Militer Myanmar mengatakan penahanan terhadap sejumlah pemimpin politik Myanmar sebagai tanggapan atas kecurangan dalam pemilihan umum tahun lalu.
Penangkapan dilakukan setelah berhari-hari terjadi peningkatan ketegangan antara pemerintah sipil dan militer.
Dari Ikon Perdamaian Hingga Menjadi Cercaan Dunia Karena Rohingya
Penangkapan ini, membuat Aung San Suu Kyi bagai jatuh tertimpa tangga. Aung San Suu Kyi yang dulu pernah disebut-sebut sebagai ikon perdamaian dunia, perlahan-lahan semakin redup sinarnya. Terutama karena sikapnya yang membiarkan genosida terhadap muslim etnis Rohingya terjadi di negara yang dipimpinnya.
Pada 1991, ia menerima Penghargaan Nobel Perdamaian atas perjuangannya dalam memajukan demokrasi di negaranya tanpa menggunakan kekerasan dalam menentang kekuasaan rezim militer.
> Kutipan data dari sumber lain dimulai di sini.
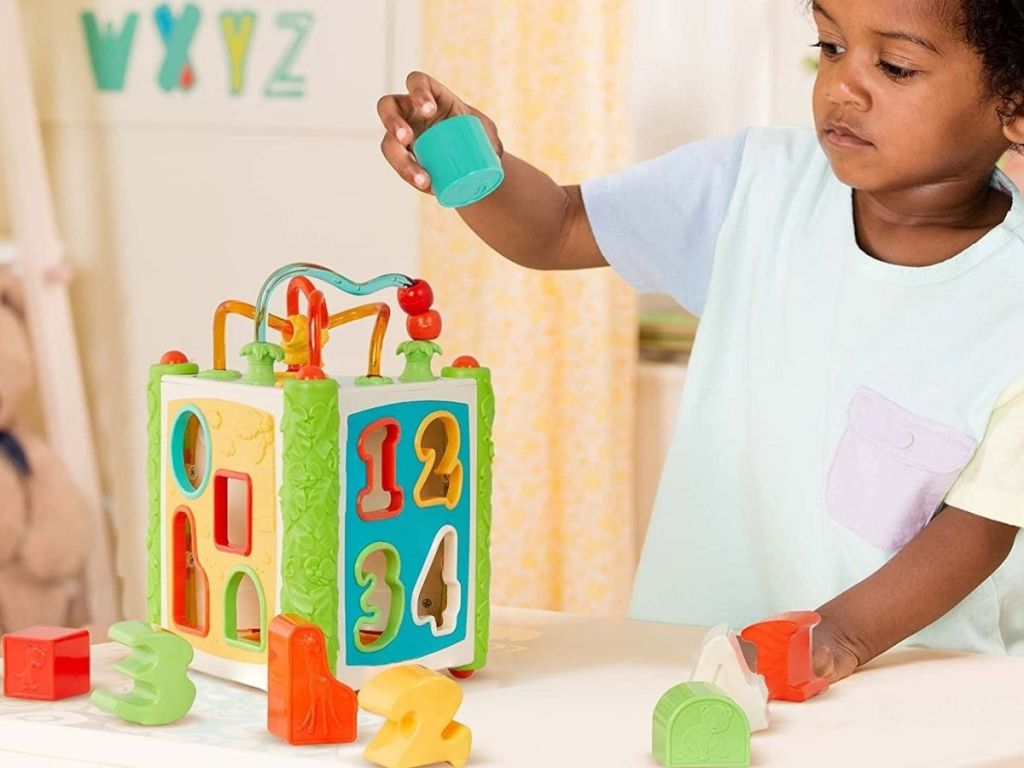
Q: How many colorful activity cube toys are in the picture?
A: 1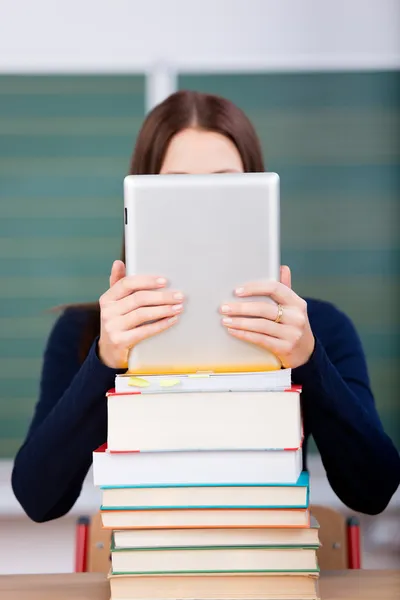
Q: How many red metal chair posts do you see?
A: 2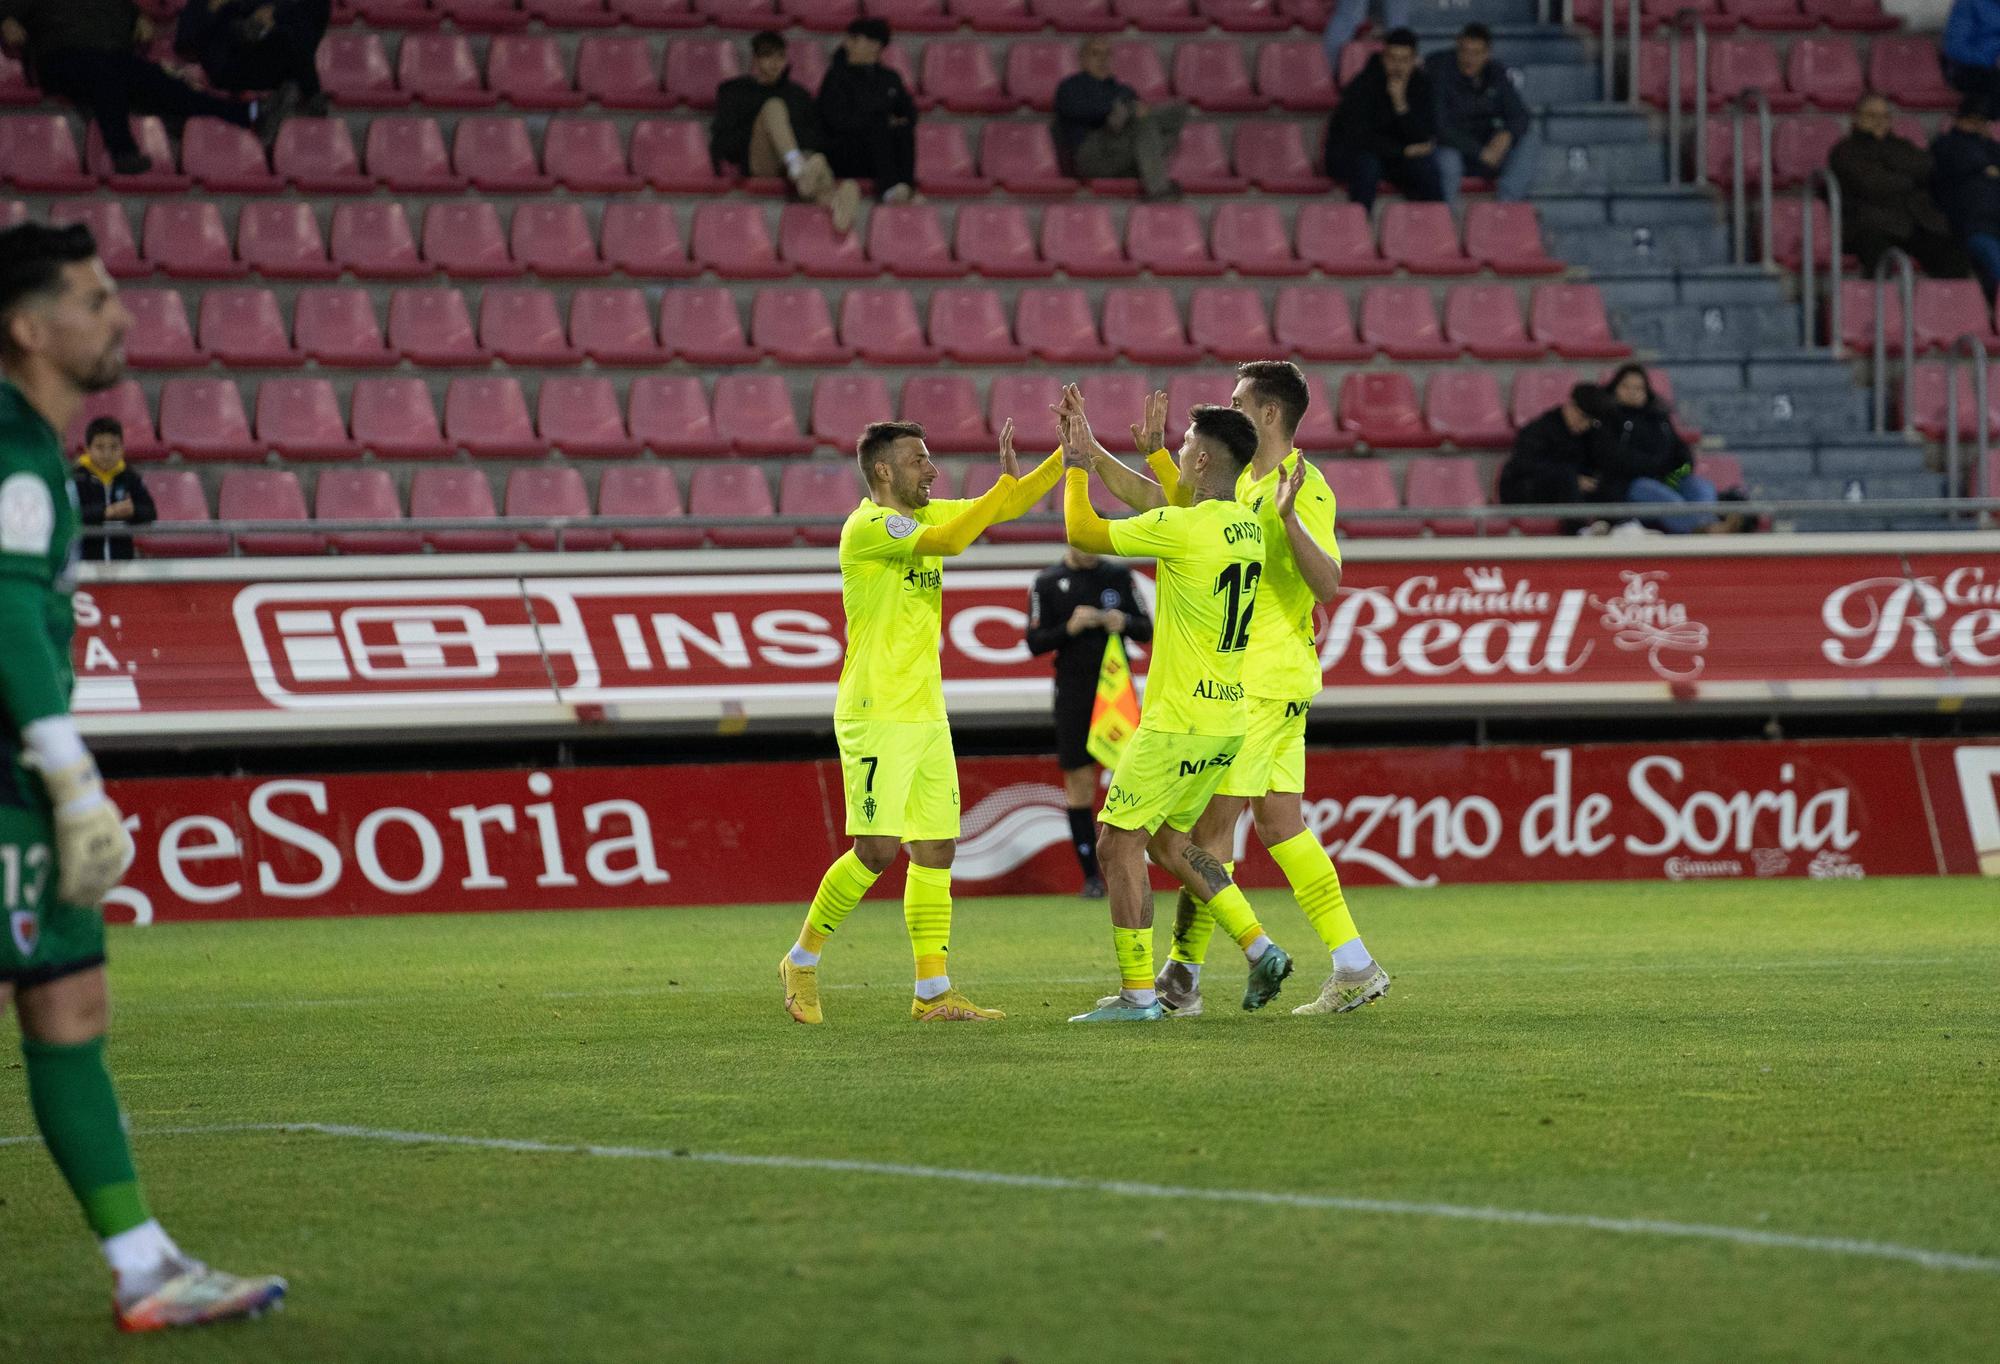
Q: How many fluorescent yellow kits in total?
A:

Nama ketika ia berkuasa, Aung San Suu Kyi membiarkan genosida terhadap muslim etnis Rohingya terjadi di negara yang dipimpinnya.
Muslim Rohingya selalu menjadi salah satu minoritas yang paling teraniaya di Myanmar. Mereka menaruh harapan besar pada Aung San Suu Kyi. Mereka berharap sang ikon perdamaian ini, suatu saat akan memperlakukan mereka sebagai warga negara yang sah.
Namun sayang, pengharapan ini terbukti salah tempat.
Pada tahun 2017, ribuan muslim Rohingya tewas dibantai oleh rezim Myanmar dan lebih dari 700.000 orang melarikan diri ke Bangladesh.
Pada 2018, Amnesti Internasional mencabut gelar Duta Hati Nurani terhadap pemimpin Myanmar Aung San Suu Kyi. Gelar itu dicabut karena Suu Kyi dianggap telah membiarkan terjadinya pembunuhan massal yang dilakukan rezim militer Myanmar terhadap etnis muslim Rohingya.
Organisasi hak asasi manusia (HAM) yang berbasis di London itu menegaskan gelar atas penghargaan HAM tertinggi tersebut diberikan pada tahun 2009 saat Suu Kyi masih menjadi tahanan rumah rezim militer di negaranya.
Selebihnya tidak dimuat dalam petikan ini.